- Extracted data
BEGIN

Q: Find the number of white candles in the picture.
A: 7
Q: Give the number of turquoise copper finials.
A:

END
BEGIN

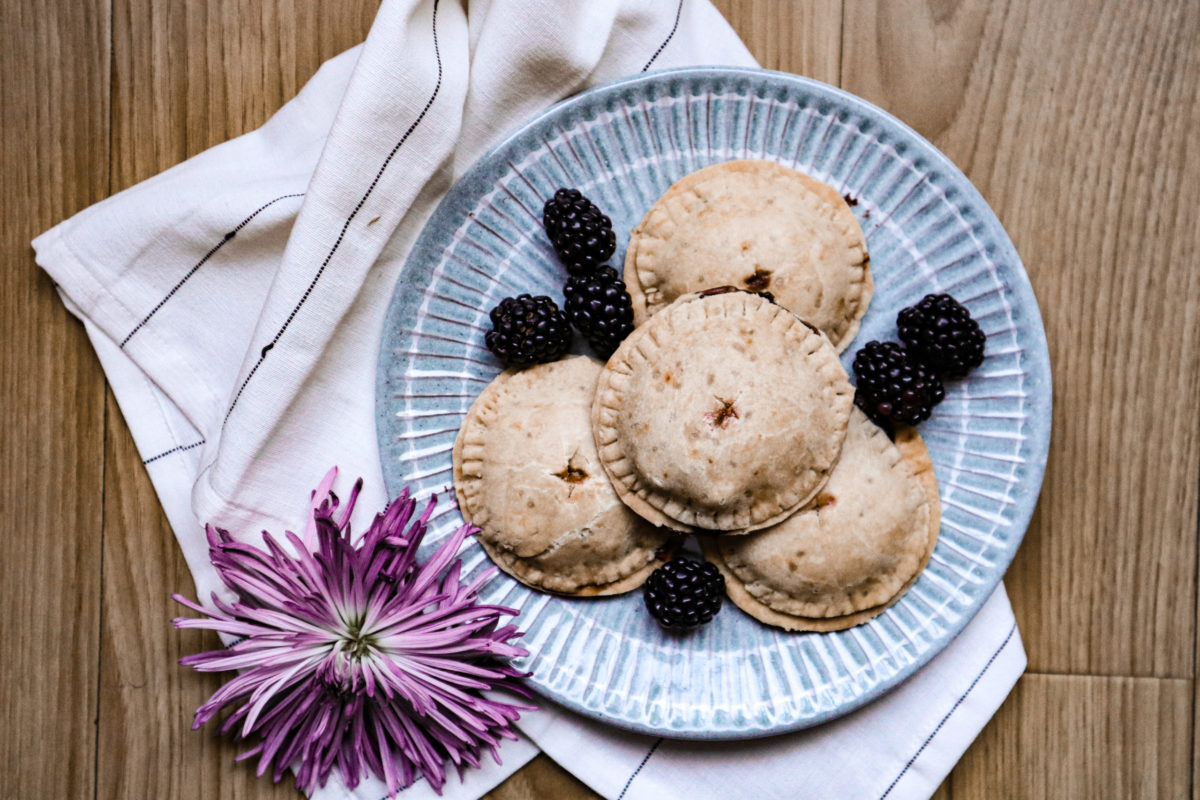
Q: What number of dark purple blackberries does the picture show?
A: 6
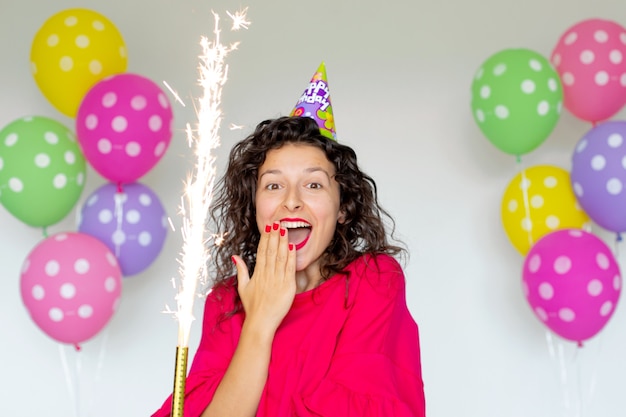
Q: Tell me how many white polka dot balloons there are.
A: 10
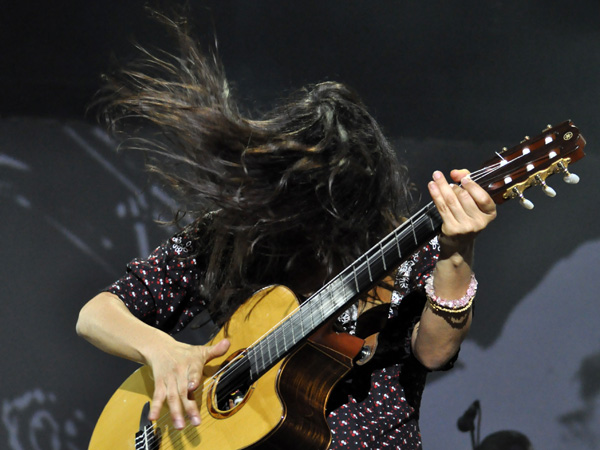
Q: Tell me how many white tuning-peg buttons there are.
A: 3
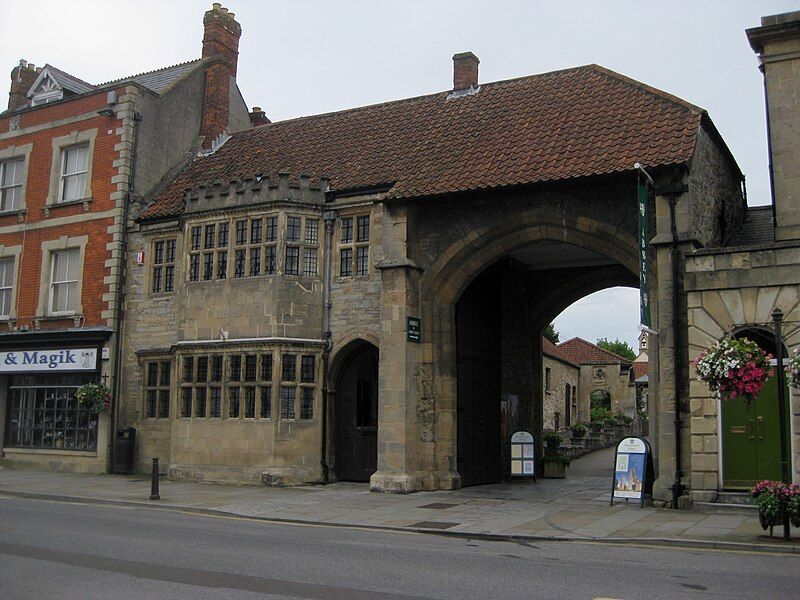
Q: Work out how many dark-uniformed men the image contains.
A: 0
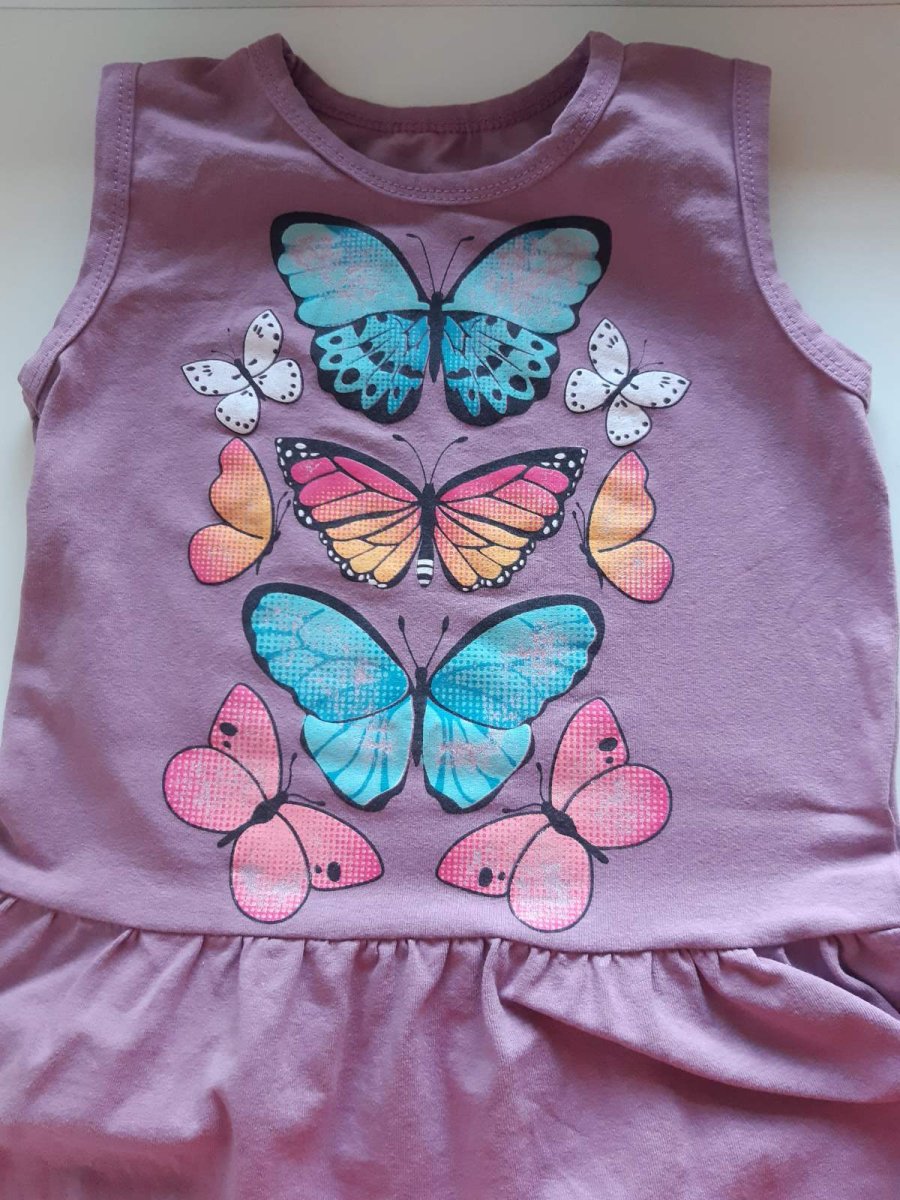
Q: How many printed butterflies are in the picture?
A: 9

END

- What this task involves
All lines containing "number" in the material above should appear in your reply, copied exactly.

- Task output
Q: Find the number of white candles in the picture.
Q: Give the number of turquoise copper finials.
Q: What number of dark purple blackberries does the picture show?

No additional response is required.